It's not the town where I was born.  Nor is it the town where I live now.  But it's where I've spent the most of my days.

None of my family live there anymore.  But it's still the one place I'm more likely to recognized than anywhere else.

I still think of it as home.

There, I'll always be my parents' son, or my sister's older brother.  The kid in the brown smock and pink knit, square-end tie who bagged groceries at the Piggly Wiggly.  The underachiever who frustrated more than one teacher because he cruised through high school finishing sixth in his class rather than daring to stand out by, oh I don't know, actually trying.

There's something reassuring in the knowledge that whether you go off and make it big or whether you never amount to much of anything, in your hometown you're still just you.

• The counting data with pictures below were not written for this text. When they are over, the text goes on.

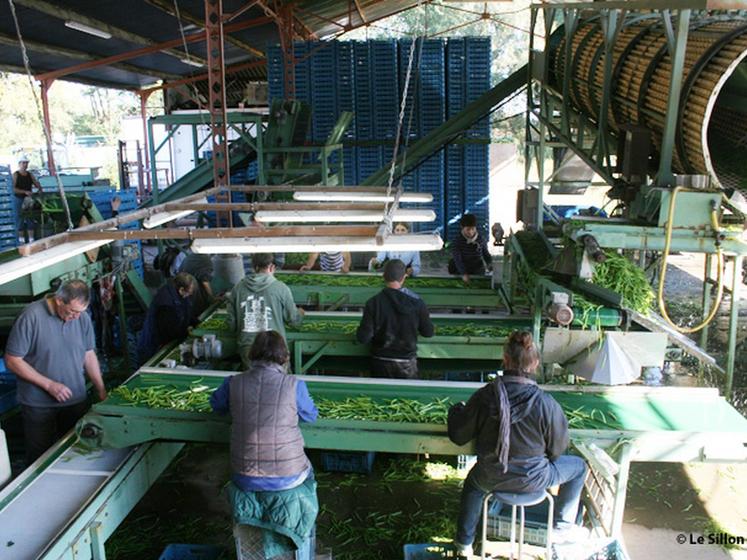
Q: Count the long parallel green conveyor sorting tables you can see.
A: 3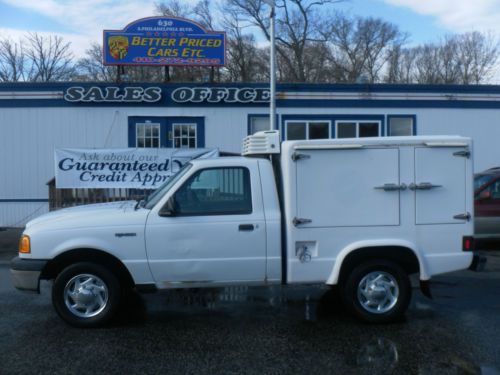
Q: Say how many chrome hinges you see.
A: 4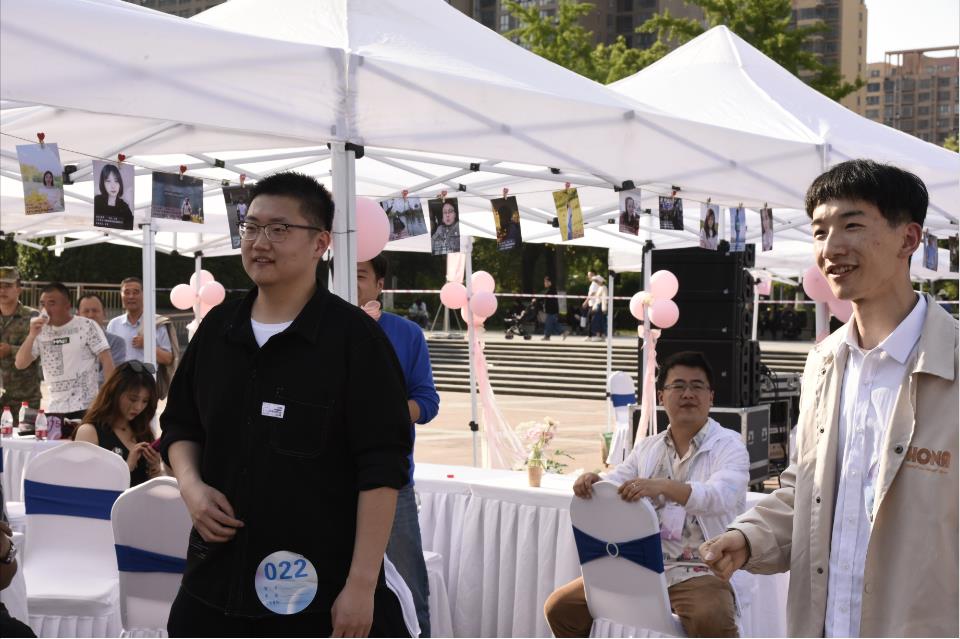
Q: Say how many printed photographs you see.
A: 15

I had occasion to visit my hometown a few weeks ago.  The only accountant I've ever used has her office there.

A lot sure has changed in that little town.

To someone only passing through that would probably seem strange to hear.  For it's nothing you would notice at first glance.  Just a lot of little things that only someone who spent a number of years there --  who grew up there -- would see.

The four-way stop has been replaced by a traffic light.  The shopping center once home to the Winn Dixie, a Bargain Town, and the Elmore's five-and-dime now houses a different grocery store, a gym, and an H&R Block.

They've built a new courthouse out on the four-lane.  The old courthouse is just a building now.  It's three stories serving as an unintentional monument of the town square which has changed so much around it.  Thirty years ago, it was still the center of commerce.  And every Friday and Saturday night, there would be a solid line of cars -- teenagers in Trans-Ams and old pickup trucks and Novas -- cruising the square.

I remember when the "new" four-lane was first coming through.  Before it opened, you could go around the orange roadblock signs and drive on the fresh, jet-black pavement.  It's where Dad would take me to practice driving, since you didn't have to worry about traffic.  And I realized he was younger then than I am now...

They finally tore down the old Star Theatre.  It was an old-style art deco theatre with half-moon doors.  And even though it was never open as long as I can remember, seeing its ticket window and big marquee, I always liked to imagine how alive it must have been on some long ago day.  Every so often, there would be talk that somebody was going to open it back up again, but nobody ever did.  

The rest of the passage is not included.